ドナルド・トランプ大統領が23日(現地時間)、ホワイトハウスで黒人および少数人種に対する学校の配慮を「人種差別」と規定する内容の行政命令に署名した後、これを手にして見せている。[写真 AP=聯合ニュース]
米国内最大のヒスパニック団体である「ラテンアメリカ市民連合(LULAC)」の広報担当David Cruz氏は26日(現地時間)、中央日報のインタビューに対し、ドナルド・トランプ大統領の最初の100日に対する評価を求められるとこのように答えた。
理由を聞くと、Cruz氏は「トランプ2期を経験したこと以上に何が必要か」と反問し、「少数人種たちは合法的移民者まで標的とするトランプの政策に驚いた」と話した。あわせて「我々は米国を排他的人種主義の過去に戻そうとするトランプのビジョンを断固として拒否する」として声を高めた。
黒人・ヒスパニック・アジア系など米国内の少数人種と労働者階層は昨年11月、トランプ氏の大統領当選に決定的な役割を果たしたと分析される。伝統的な民主党支持勢力が強かったが、相当数がトランプ氏に投票したためだ。
しかし彼らの立場はトランプ政府がスタートしてわずか100日後、完全に変わった。
中央日報が大統領選挙直前の昨年10月にヒスパニック系団体LULACをはじめ、黒人有権者団体コレクティブ・パック(Collective PAC)や北米最大規模の産業別労働組合ユナイテッド・スチール・ワーカーズ(USW)の代表者をインタビューした時でさえ、彼らは「民主党候補を支持する人々が多いことは事実だが、今回は絶対に民主党に票が集中することはないだろう」という立場を明らかにしていた。
しかし6カ月ぶりに再び中央日報のインタビューに応じたこれら団体の関係者は「トランプが再執権した過去100日は災難の期間だった」として強い反感を表わした。彼らは特に「製造業を復興させて雇用を創り出す」と話したトランプ大統領の関税政策は、かえって米国庶民にインフレ負担をもたらした状況を強く批判した。物価問題は前任バイデン行政を倒す決定的要因だった。
ただし黒人団体や鉄鋼労組とのインタビューは「組合内にも異見が存在する」という理由で匿名を前提に非公式に立場を伝えるという条件で行われた。
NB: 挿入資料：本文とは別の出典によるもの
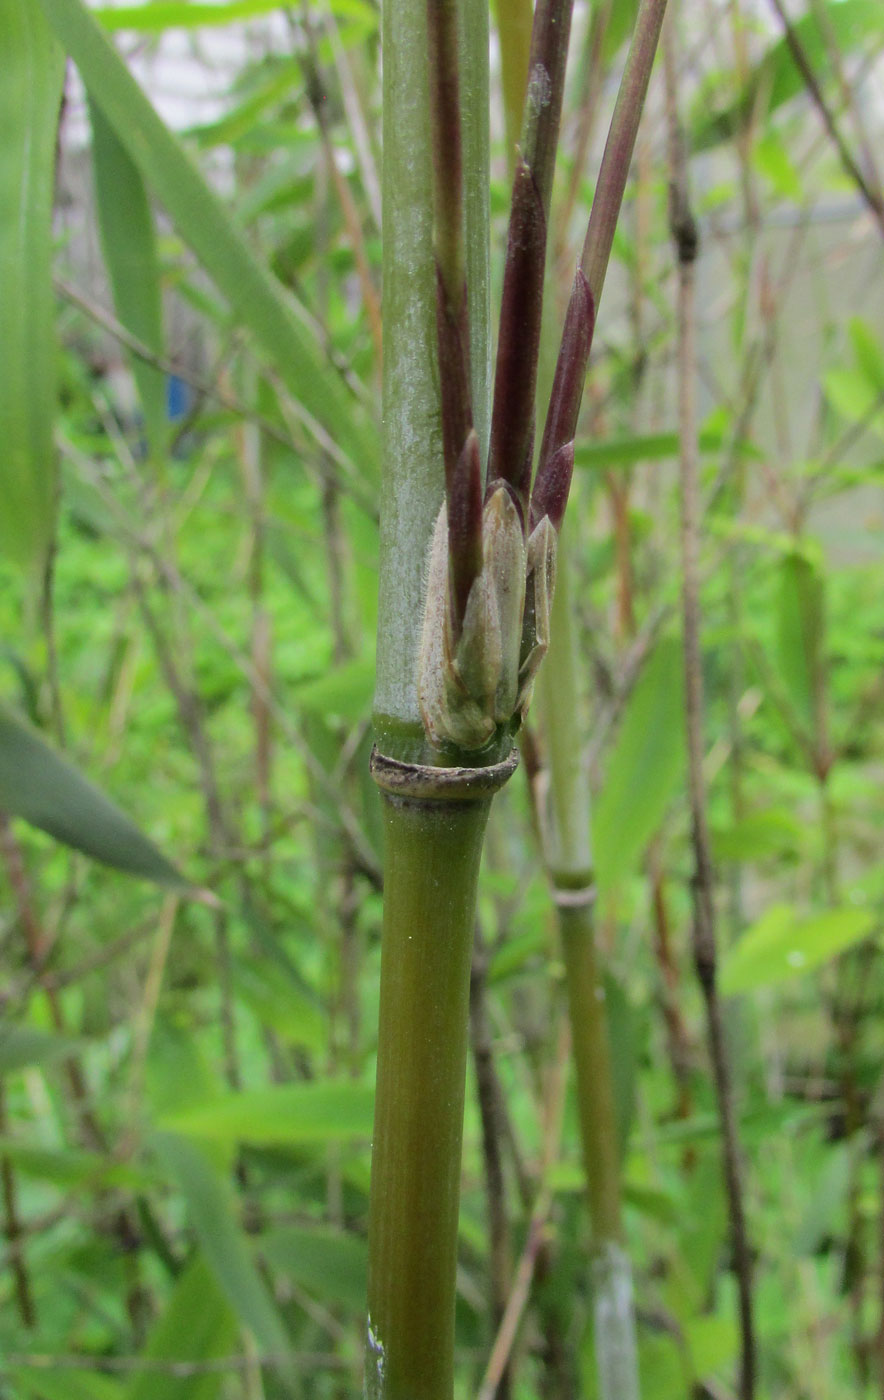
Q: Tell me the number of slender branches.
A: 3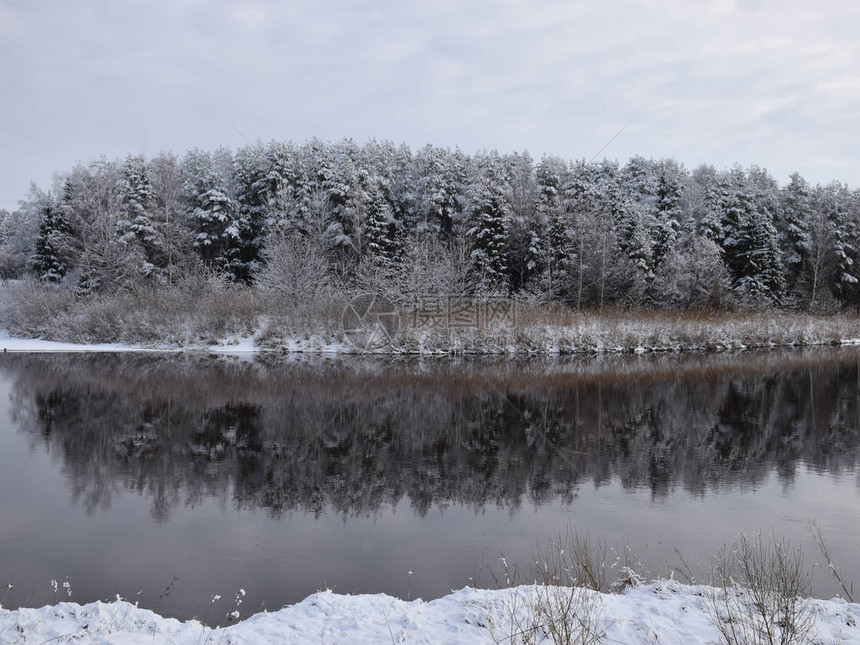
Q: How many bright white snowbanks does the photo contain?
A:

労組関係者は「過去3カ月は有色人種が多数含まれた労働者階層にとっては地獄のような期間だった」とし「『米国を再び偉大に』というトランプの発言は憎しみで満ちていて、米国を分裂させて公共機関の信頼を奈落の底に突き落とした」と話した。続いて「全員が立ち上がって怒るべき状況だが、トランプ大統領が意図的に労働者階層を再び人種・性別などで対立させるように誘導する苦しい状況が続いている」と付け加えた。
黒人団体は「トランプは先月『真実と精神の回復』という題名の行政命令を通じて、歴史を歪めて黒人社会全体との約束を破った」とし「黒人団体はトランプの歴史・文化戦争に対抗し、黒人の政治参加を拡大する運動を続けるだろう」と明らかにした。トランプ大統領は先月J.D.バンス副大統領がスミソニアン財団のすべての資産とプログラムを審査して「米国的価値を低下させたり米国人を人種問題を根拠に分裂させたりする内容を禁止する権限」を付与した。当時、例示として挙げた対象がスミソニアン黒人博物館だった。
就任直後の2月7日と今月23日に公開されたピュー研究所の世論調査の結果を比較してみると、少数人種の背信が数値としても確認される。
トランプ大統領の国政運営に対する肯定評価比率は47%から40%に減り、51%だった否定評価の比率は59%に上昇した。特に黒人・ヒスパニック・アジア系の否定評価比率はそれぞれ82%・72%・69%に達した。2月の調査で記録した78%・62%・51%から大幅に上昇した数値だ。同じ期間、白人の否定評価が「55%→49%」で相対的に変動幅が少なかったこととも差が生じている。
LULACのCruz氏はこれについて「事実、少数人種と労働者階層は米国社会で庶民層に多数含まれている」とし「移民政策など少数人種を特定とする政策が怒りに火をつけたりしたが、根本的には関税を通した無謀で衝動的なアプローチで富裕層を除く全階層の家庭を生存の脅威に追い詰めたことに対する怒りが広がった結果」と話した。
労組関係者も「米国は移民を通じて成立した国で、労働者階層も人種で区分できない構造を有している」とし「分裂ではなく団結を通じて米国の未来を建設しなければならない。またこの過程で、米国の多様性は短所ではなく長所として活用しなければならない」と強調した。